Counting data with pictures
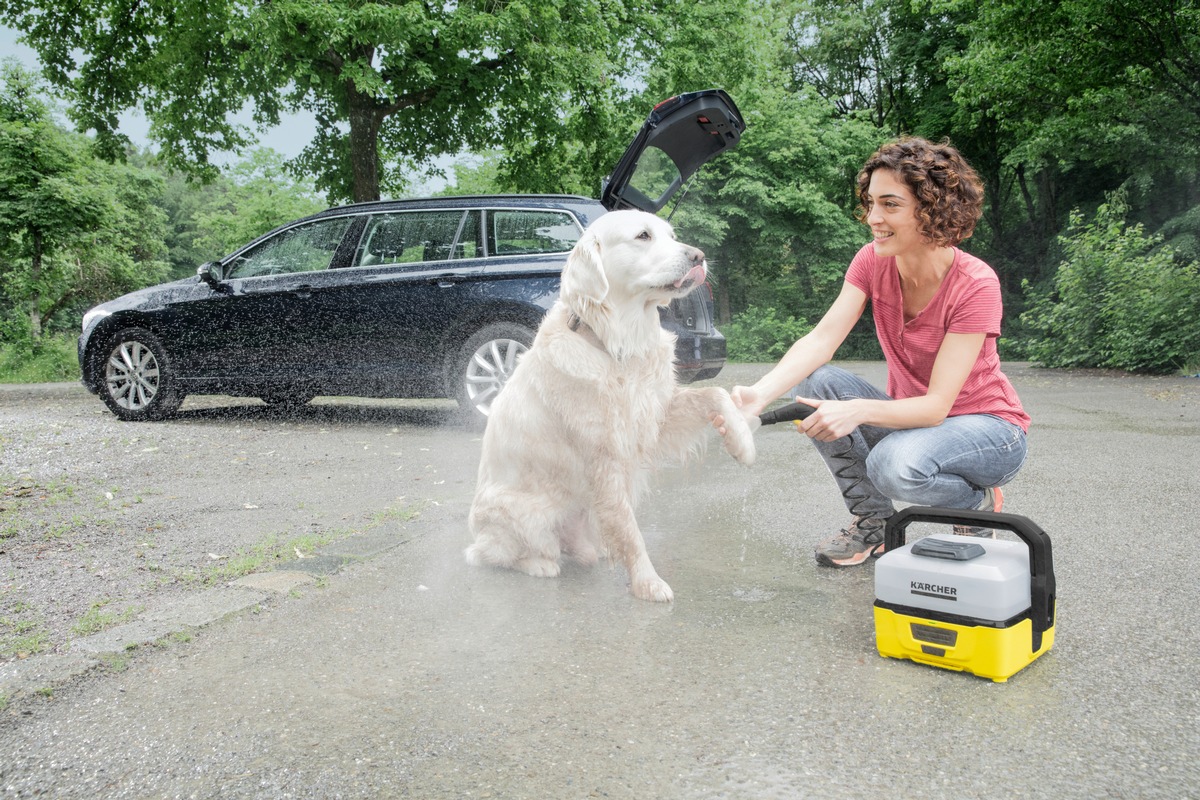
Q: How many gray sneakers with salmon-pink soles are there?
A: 2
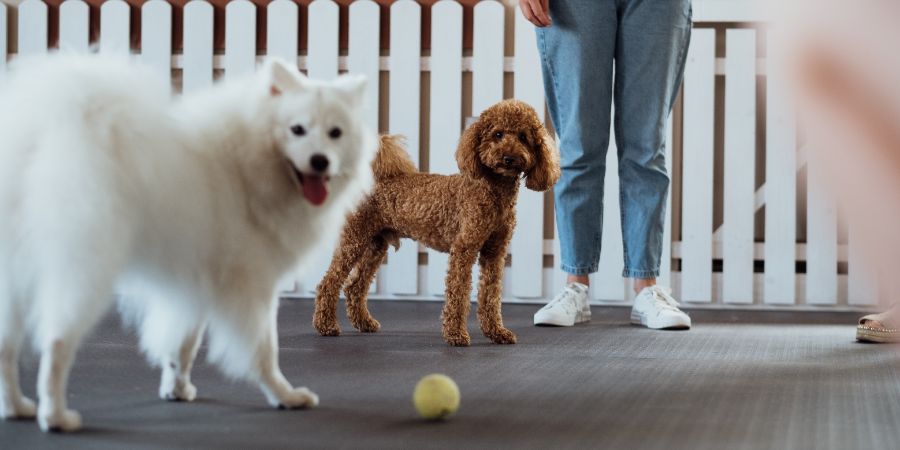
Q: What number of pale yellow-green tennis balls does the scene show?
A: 1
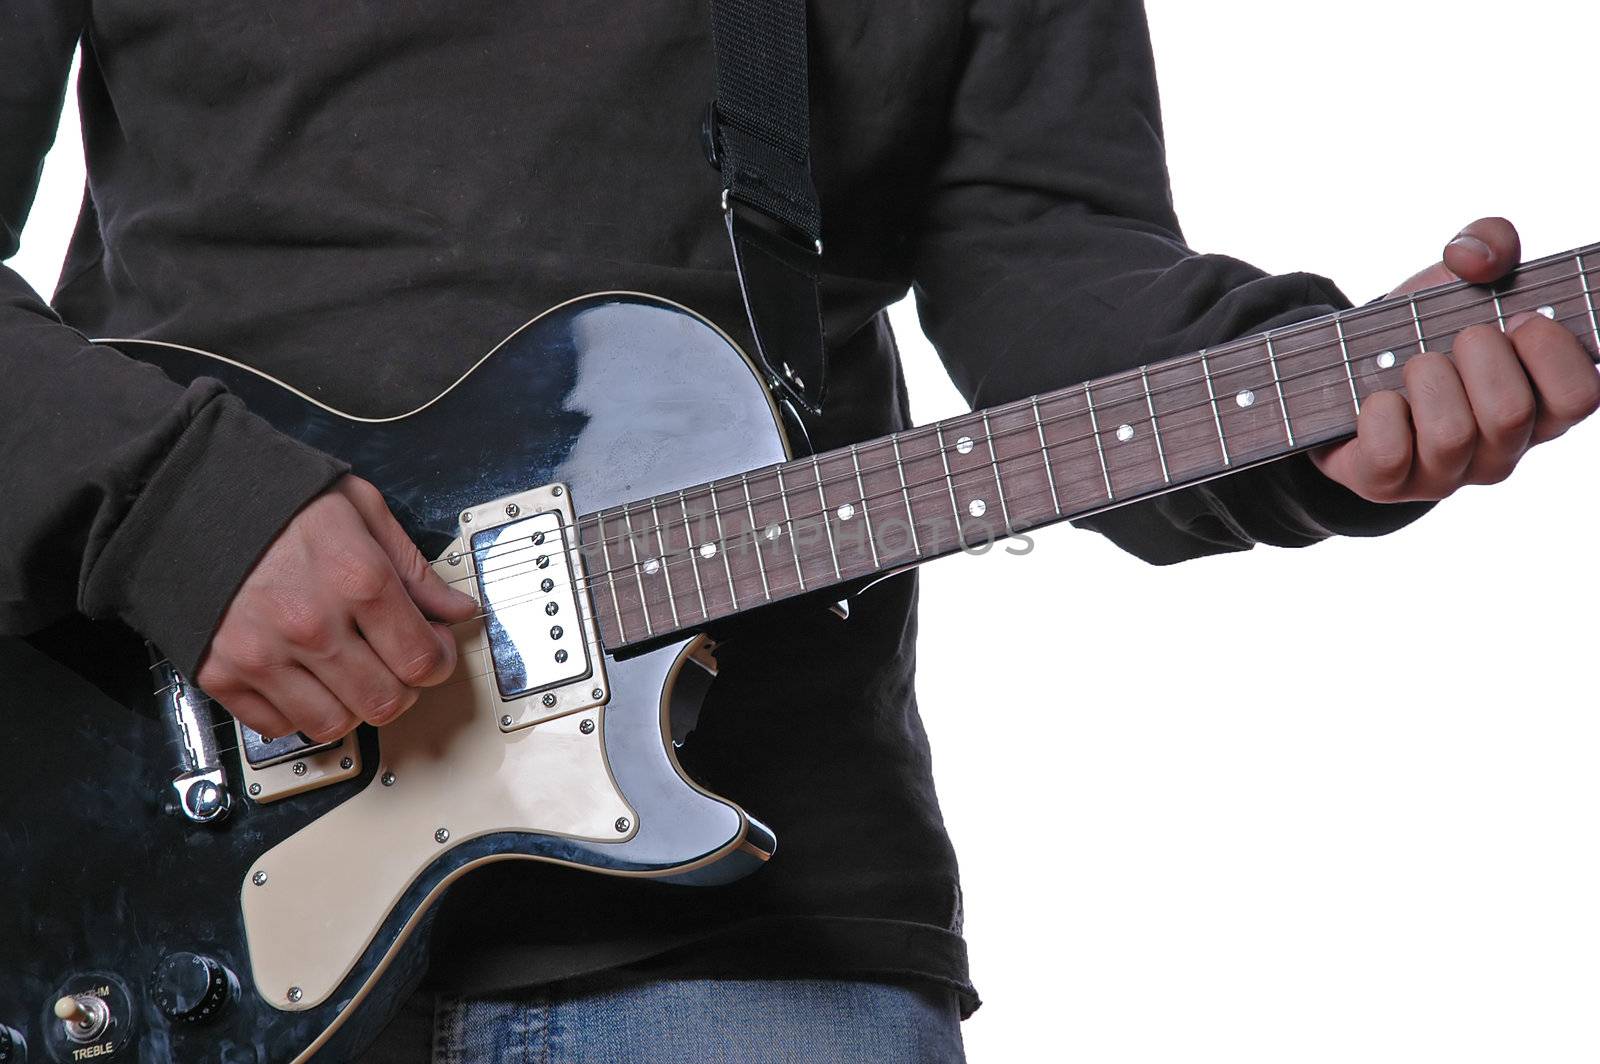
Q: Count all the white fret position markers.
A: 10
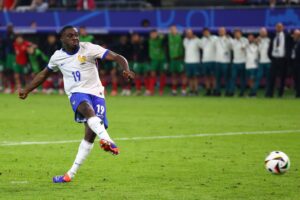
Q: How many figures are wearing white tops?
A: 7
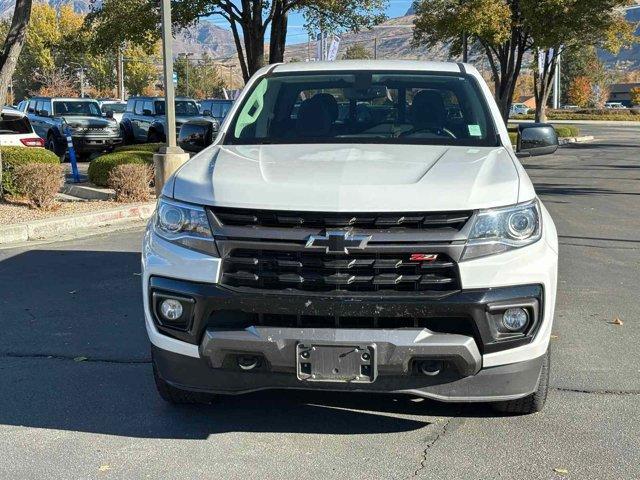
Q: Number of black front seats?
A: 2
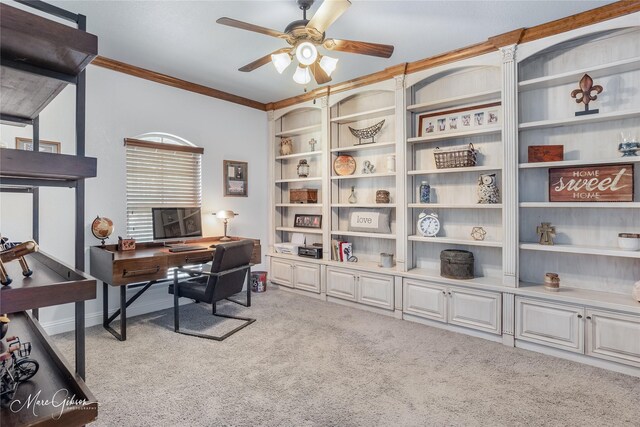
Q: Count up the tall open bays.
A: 4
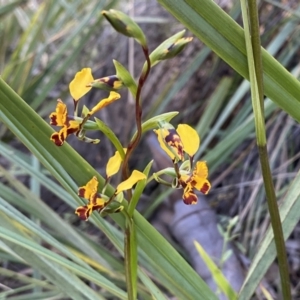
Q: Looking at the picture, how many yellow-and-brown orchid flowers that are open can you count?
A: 3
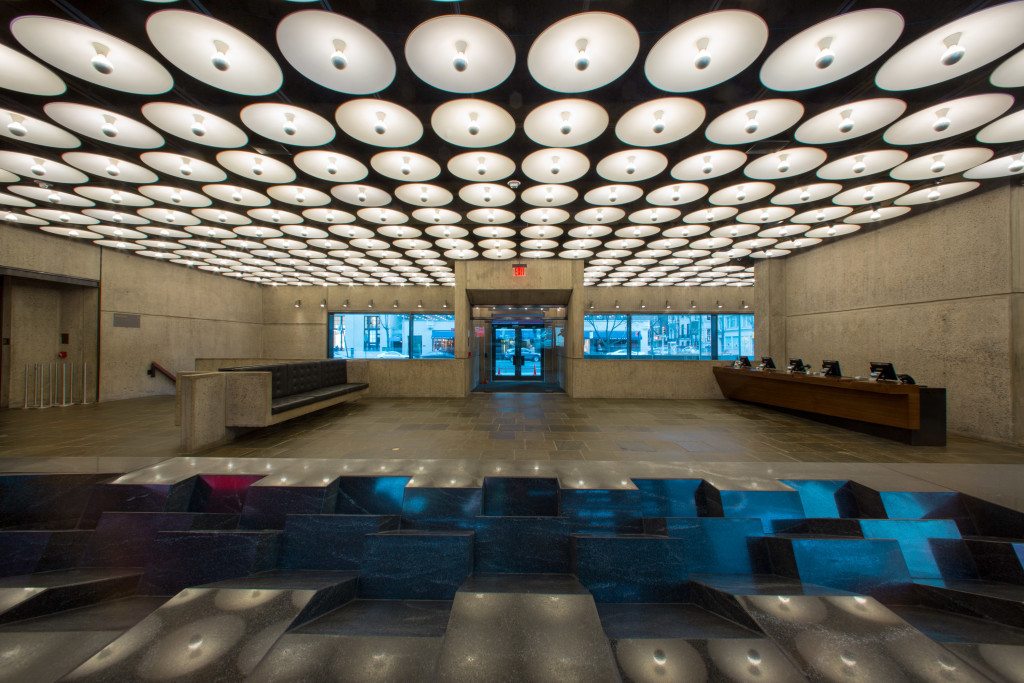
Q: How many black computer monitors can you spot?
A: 5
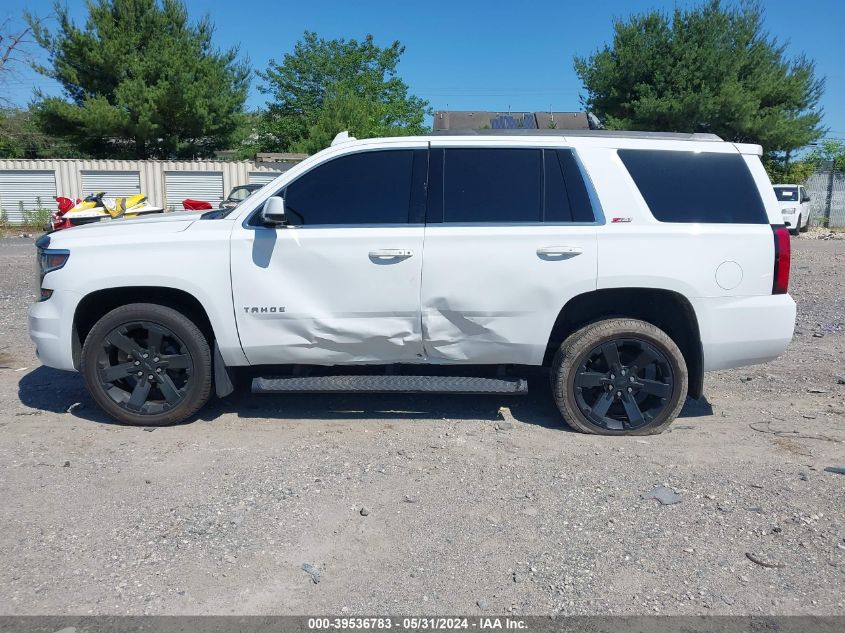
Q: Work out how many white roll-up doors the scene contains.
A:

> [Brief]
What is the exact wording of the lines from the one bearing "Q: Count all the white fret position markers." through the final line of the records above? Write it out without the pictures.

> [Output of the task]
Q: Count all the white fret position markers.
A: 10
Q: How many figures are wearing white tops?
A: 7
Q: Number of black front seats?
A: 2
Q: Count up the tall open bays.
A: 4
Q: Looking at the picture, how many yellow-and-brown orchid flowers that are open can you count?
A: 3
Q: How many black computer monitors can you spot?
A: 5
Q: Work out how many white roll-up doors the scene contains.
A:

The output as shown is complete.